In derivatives markets, inventory matters more than the trading flow. The warehousing of positions – where dealers hold portfolios of instruments to essentially act as counterparties to what is being traded – is what causes dislocations, distortions of parameters and ultimately an accumulation of pressure in the system. By their nature, 0DTE options do not create inventory.

This is quite different from the Volmageddon meltdown. It was caused by a slow build-up of leverage in inverse VIX exchange-traded notes (ETNs), whose performance is the exact opposite of the S&P 500 VIX Short-Term Futures Index. The CFA Institute provides a compelling summary of this episode, describing how the initial spike in volatility caused these options to fall, spurring rebalancing through VIX futures. A vicious cycle ensued, in which each move higher by the VIX triggered more losses, and further rebalancing, until 100% in value was written off.

Surely 0DTE options also have the potential to create a short gamma dynamic, in which continuous hedging can mean an investor digs their own grave if their position is big compared to the market and hence impactful. However, many stars would have to align for this to happen – in particular, a very large and rapid move, not triggered by 0DTE trading but happening at a time of significant imbalance in the 0DTE market (which is rare).

Furthermore, Volmaggedon’s vicious circle was made possible by the fact that the amount of VIX futures bought by the ETN managers was very large compared to the trading volumes. In other words, it happened because the liquidity in the VIX was low compared to the size of these ETNs and their dynamic hedging needs. Comparing the dynamic hedging needs of 0DTE options with the liquidity and volumes of S&P 500 futures paints a different and much healthier picture at this stage.

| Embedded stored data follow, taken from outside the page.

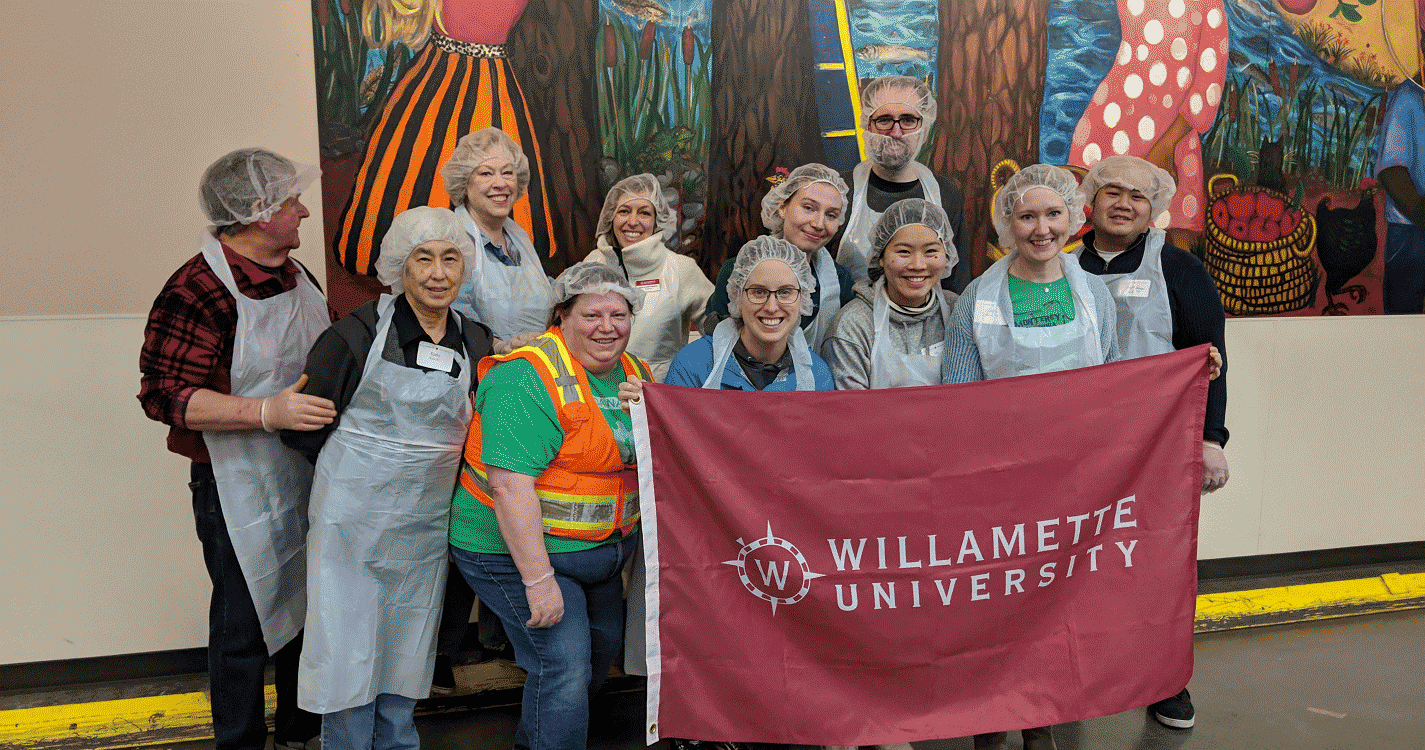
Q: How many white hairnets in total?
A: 11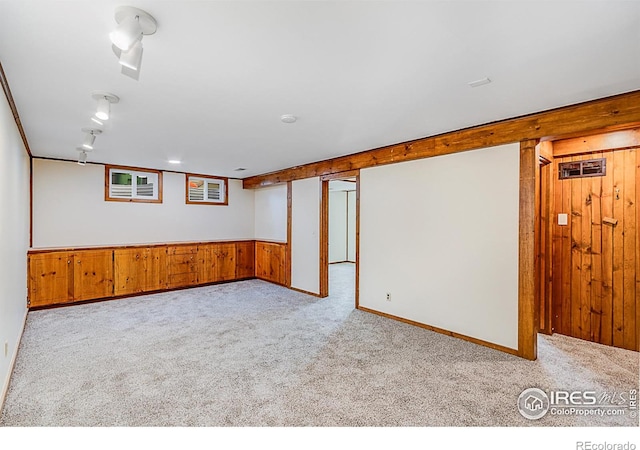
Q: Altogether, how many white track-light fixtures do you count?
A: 4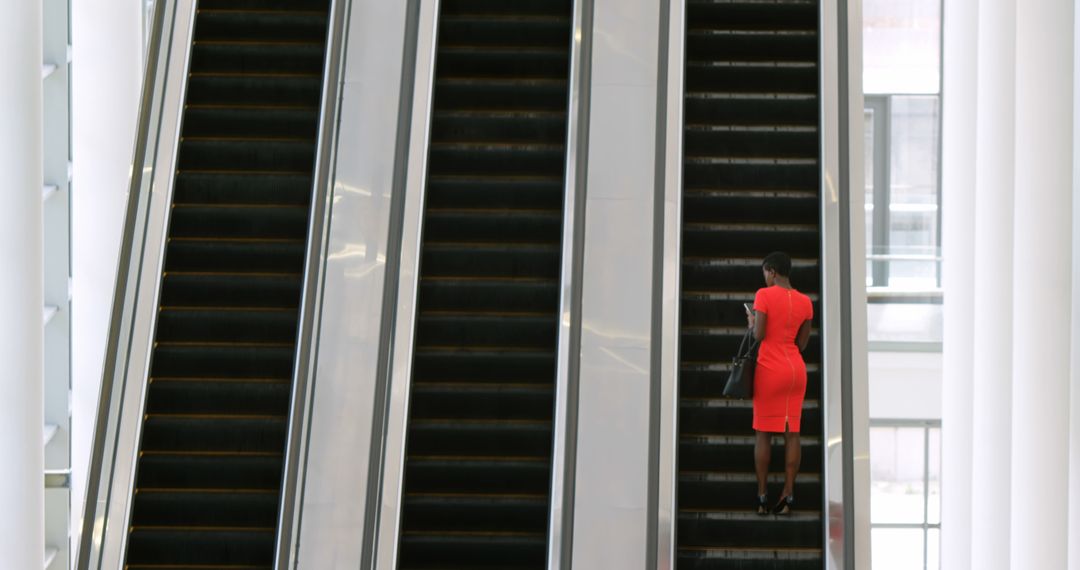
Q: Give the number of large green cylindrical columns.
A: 0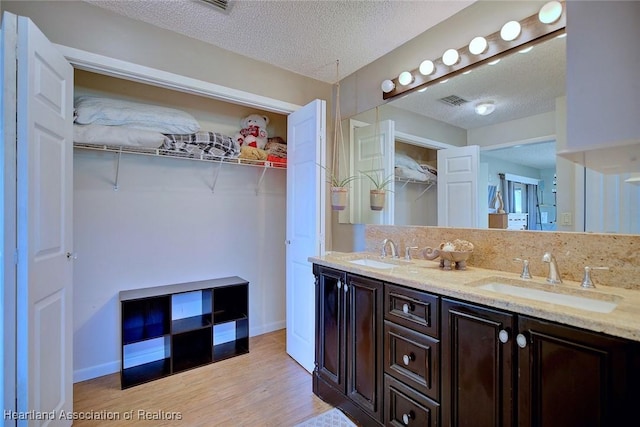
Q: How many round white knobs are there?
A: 7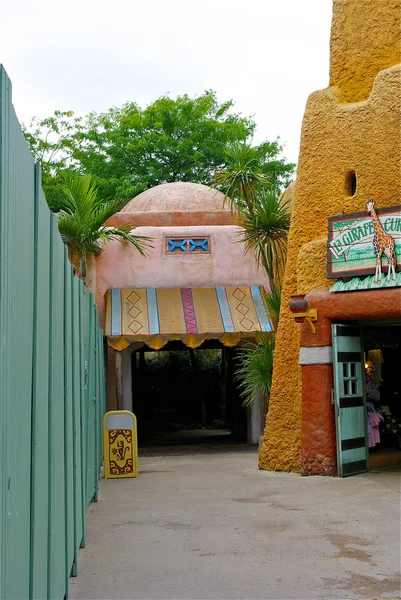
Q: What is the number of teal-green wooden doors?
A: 1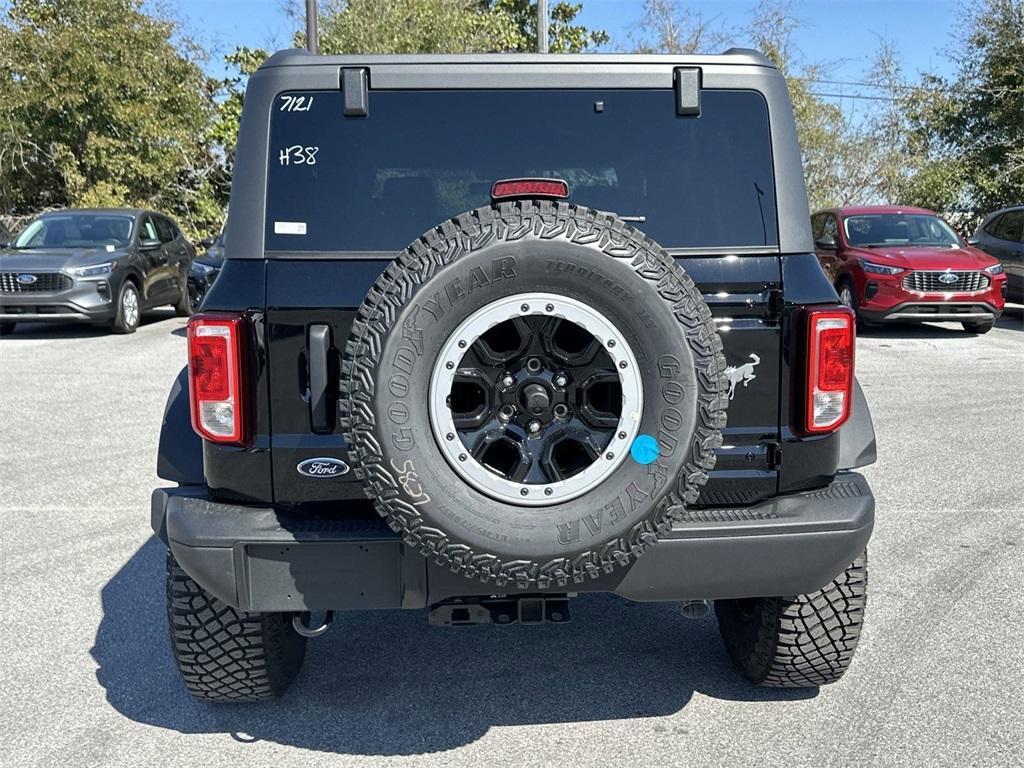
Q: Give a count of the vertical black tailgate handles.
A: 1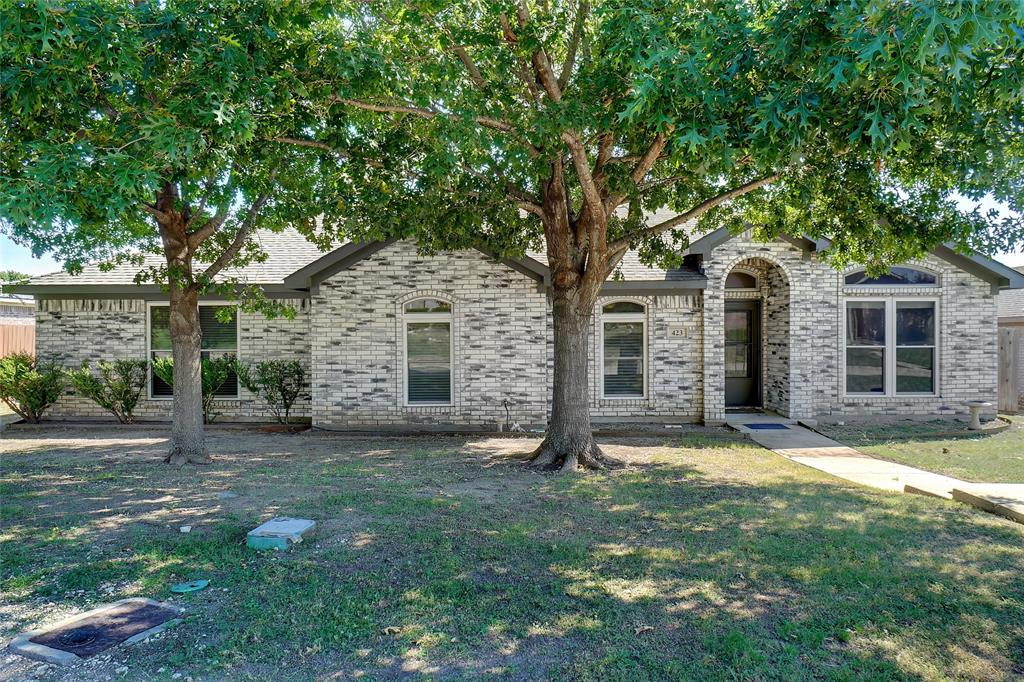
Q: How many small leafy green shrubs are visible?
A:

Is heavy 0DTE options trading resurrecting Volmageddon? Due to a range of reasons – the instruments’ one-day shelf lives, their localised impact, the lack of required inventory, the balanced state of the market and the relative greater liquidity of their underlying instrument – we believe that such a sensational outcome is unlikely. Even if they have the potential to exacerbate a market move for one day, 0DTE options do not pose a systemic risk in themselves.